Problem details: The task calls for an exact retyping of the lines from the one holding "Q: How many black hearts are visible?" through the end of the listing, with pictures omitted and nothing added.

Given records:
⁂

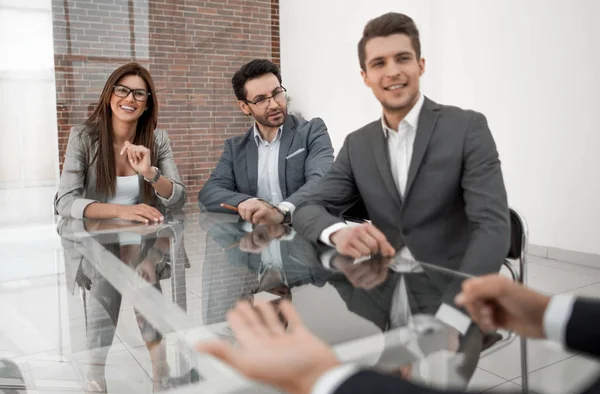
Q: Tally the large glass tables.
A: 1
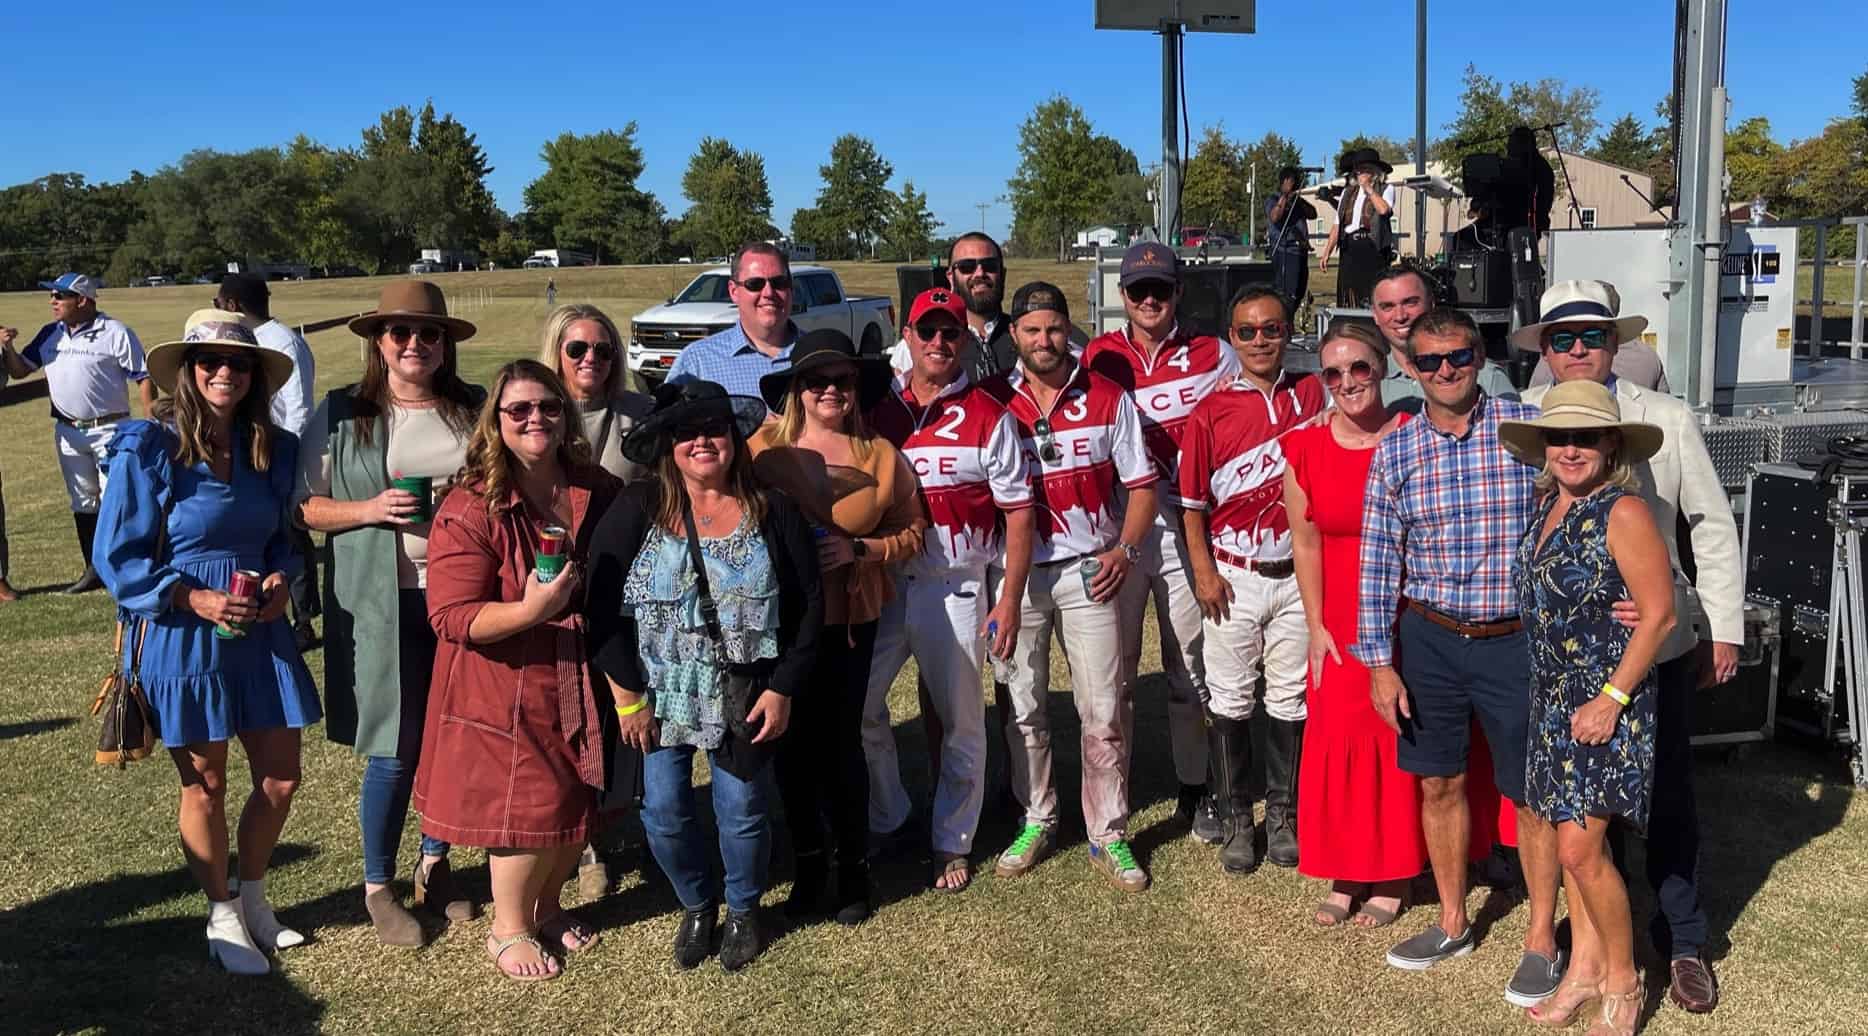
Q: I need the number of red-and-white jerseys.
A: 4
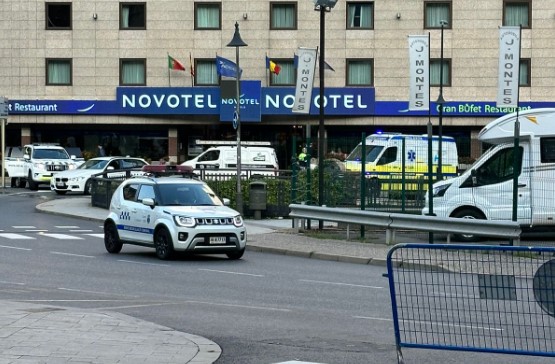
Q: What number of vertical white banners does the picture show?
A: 3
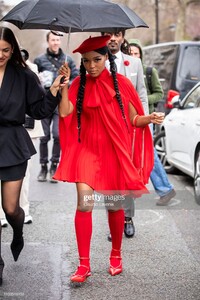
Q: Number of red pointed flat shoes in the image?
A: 2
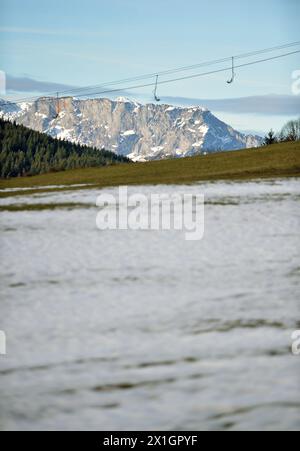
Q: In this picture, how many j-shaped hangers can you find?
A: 2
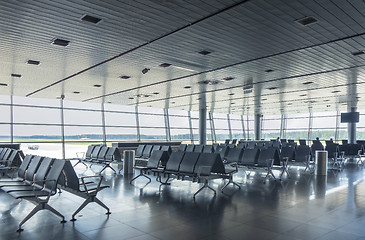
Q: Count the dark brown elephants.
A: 0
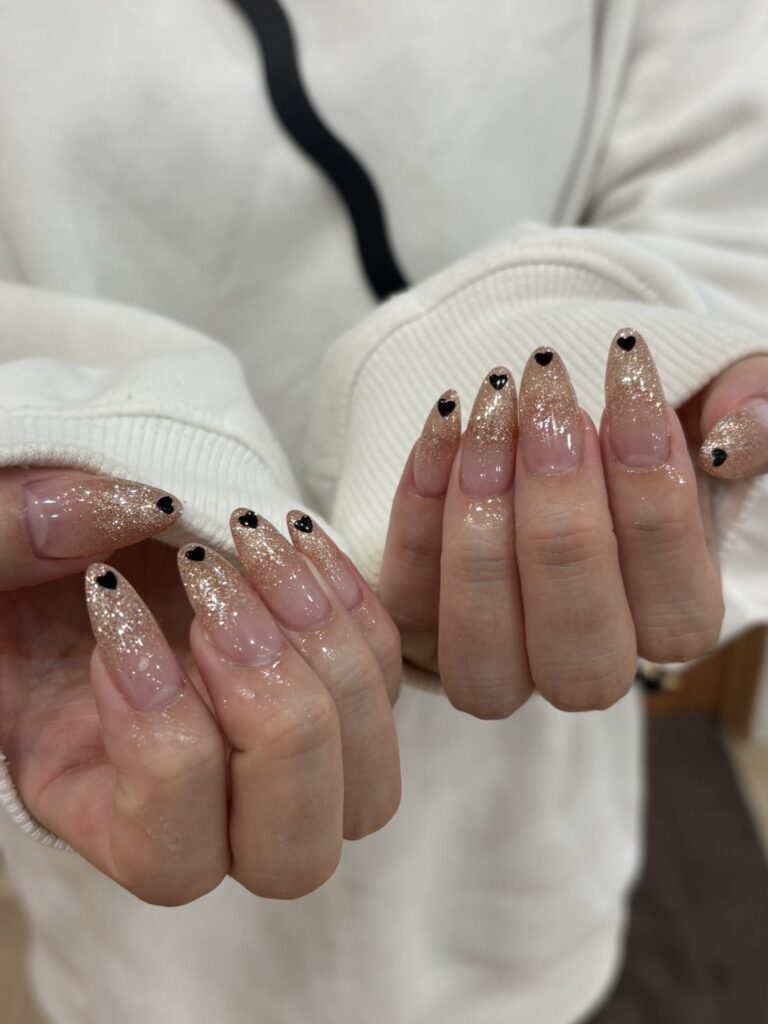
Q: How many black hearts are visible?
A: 10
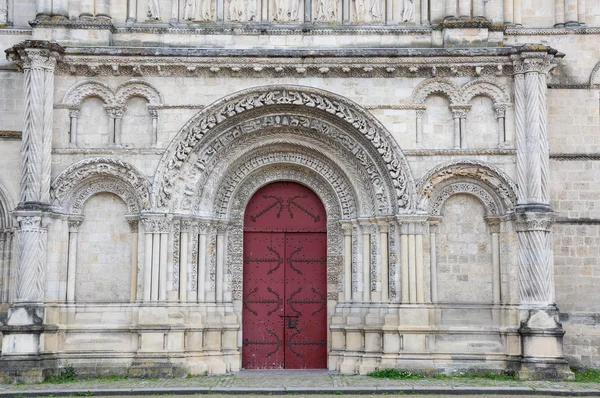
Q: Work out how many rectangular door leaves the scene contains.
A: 2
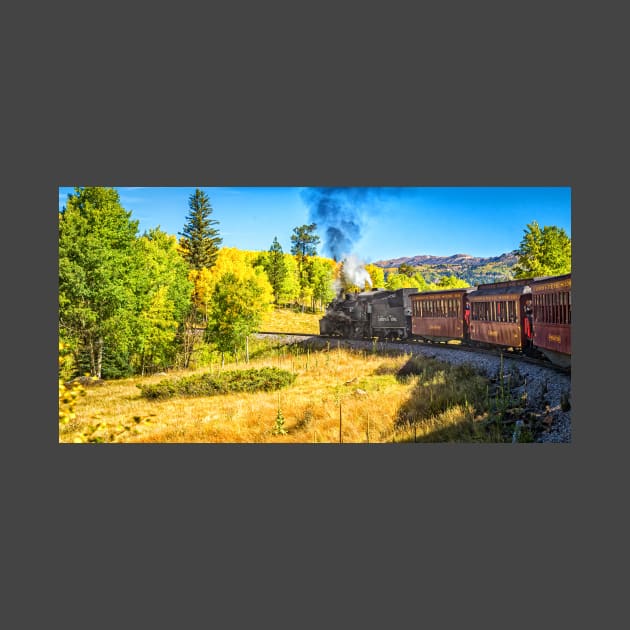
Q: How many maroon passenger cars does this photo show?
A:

⁂

Result:
Q: How many black hearts are visible?
A: 10
Q: Work out how many rectangular door leaves the scene contains.
A: 2
Q: How many maroon passenger cars does this photo show?
A:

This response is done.